L'opinion publique intérieure pourra marquer elle aussi une forme de lassitude. Les succès initiaux de l'opération militaire seront progressivement effacés par le maintien d'une force dont les résultats seront moins visibles, puisqu'il s'agit de contenir et de contrôler, et non plus de reconquérir, et l'utilité plus facilement critiquée puisque seuls les incidents, donc les échecs seront relatés. Si, de surcroît, la situation se dégrade et que les pertes en vies humaines augmentent, il peut y avoir une contestation du bien-fondé de l'opération.

Enfin, les opérations militaires ont un coût (voir infra...) qui n'est acceptable que si les résultats sont au rendez-vous et elles sont, par construction, limitées par le format des armées.

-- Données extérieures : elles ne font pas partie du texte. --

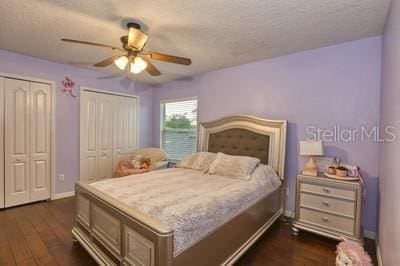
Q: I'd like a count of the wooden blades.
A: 5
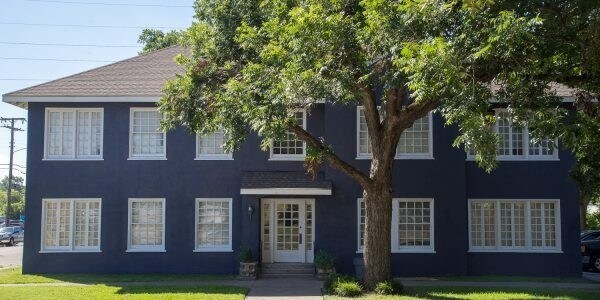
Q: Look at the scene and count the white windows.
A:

La durée d'une opération pèse sur la capacité d'en engager d'autres, d'où la tentation de limiter les interventions dans leur durée.

Mais l'opération militaire n'a d'intérêt que si elle crée, dans le pays en crise, l'opportunité d'un changement qui permet d'éliminer ou de réduire, non seulement les conséquences, mais les causes profondes de la crise. L'insécurité constituait une entrave au développement, mais réciproquement une sécurité durable ne peut être obtenue que par un développement plus avancé. Transformer en profondeur la situation institutionnelle, économique et sociale des pays touchés par l'insécurité est une nécessité dans la période qui suit les conflits armés.

Le concept d'une « approche globale » des crises a ainsi progressivement émergé à la suite d'une série de crises et de conflits où la communauté internationale est intervenue militairement et où elle a pris conscience du besoin d'ajouter, à l'approche purement militaire, une stratégie incluant tous les autres facteurs nécessaires à la stabilisation durable de l'Etat ou de la région concernée.